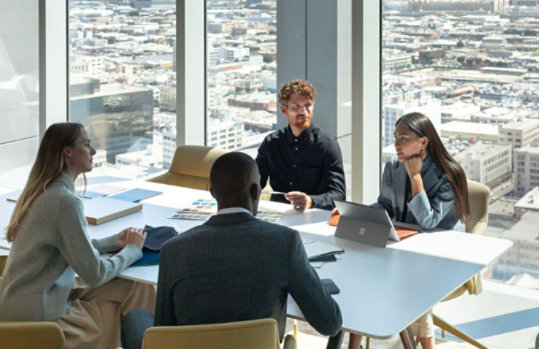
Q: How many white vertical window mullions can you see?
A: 3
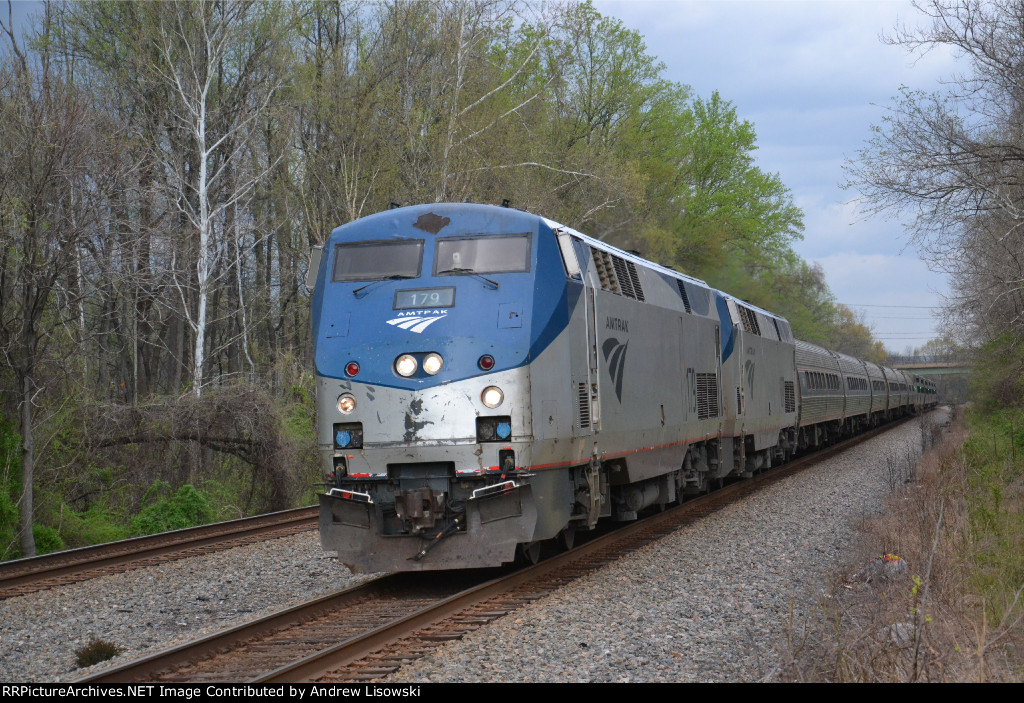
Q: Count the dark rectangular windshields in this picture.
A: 2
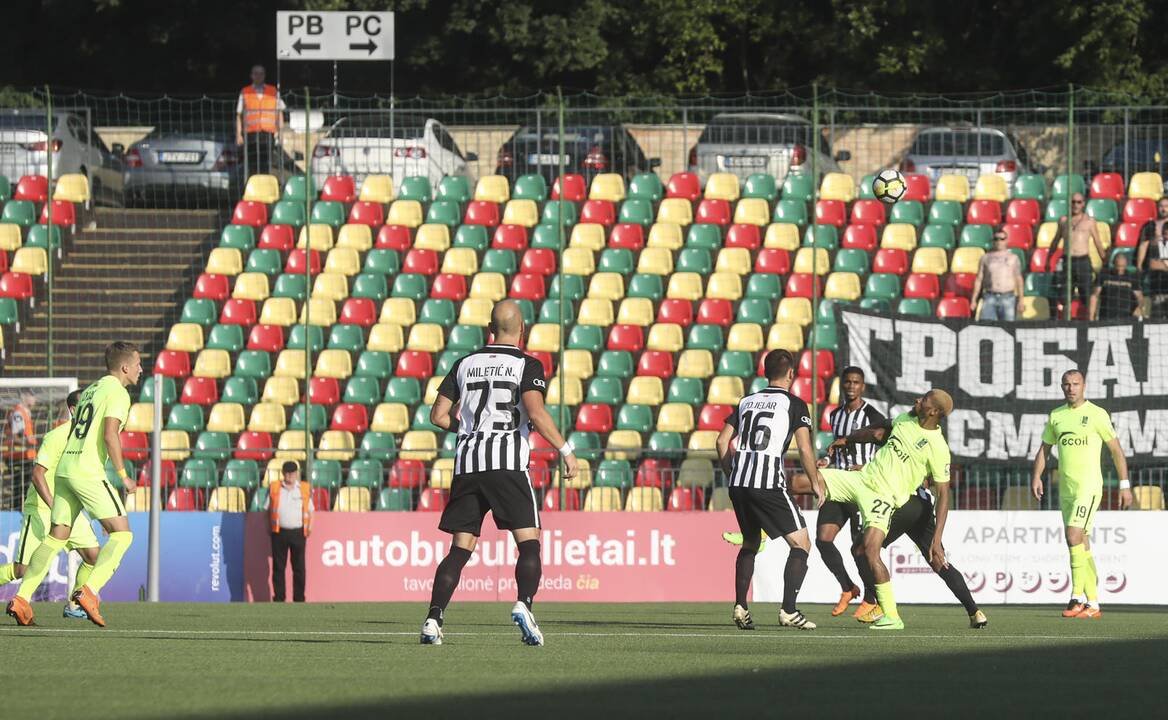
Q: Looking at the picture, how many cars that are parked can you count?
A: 7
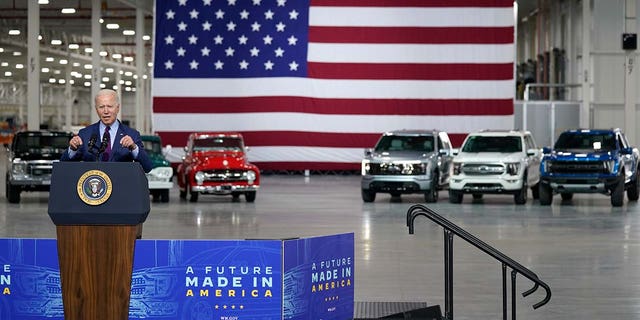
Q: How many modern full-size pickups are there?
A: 3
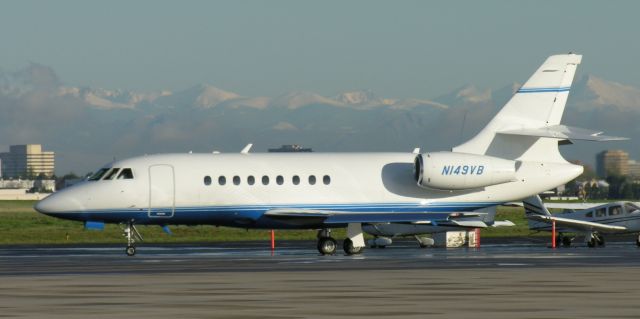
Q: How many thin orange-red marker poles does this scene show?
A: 2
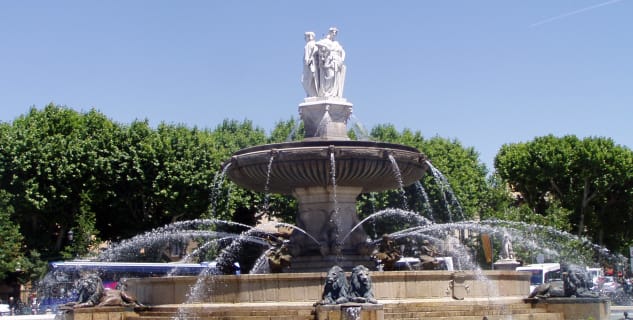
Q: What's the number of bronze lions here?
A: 4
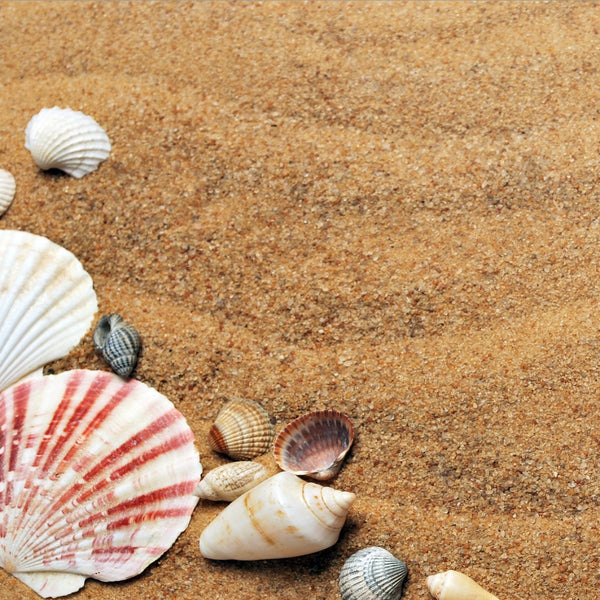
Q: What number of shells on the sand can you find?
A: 11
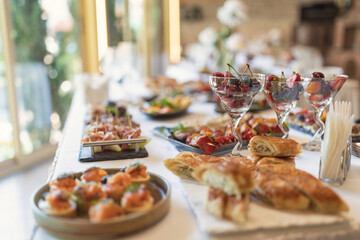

━━━━━━━━━━━━━━━━━━━━━━━━━━━━━━

- What you need to do -
Restate each of the entries above word for word and skip every image.

- Solution -
Q: How many white vertical window mullions can you see?
A: 3
Q: Count the dark rectangular windshields in this picture.
A: 2
Q: Looking at the picture, how many cars that are parked can you count?
A: 7
Q: How many modern full-size pickups are there?
A: 3
Q: How many thin orange-red marker poles does this scene show?
A: 2
Q: What's the number of bronze lions here?
A: 4
Q: What number of shells on the sand can you find?
A: 11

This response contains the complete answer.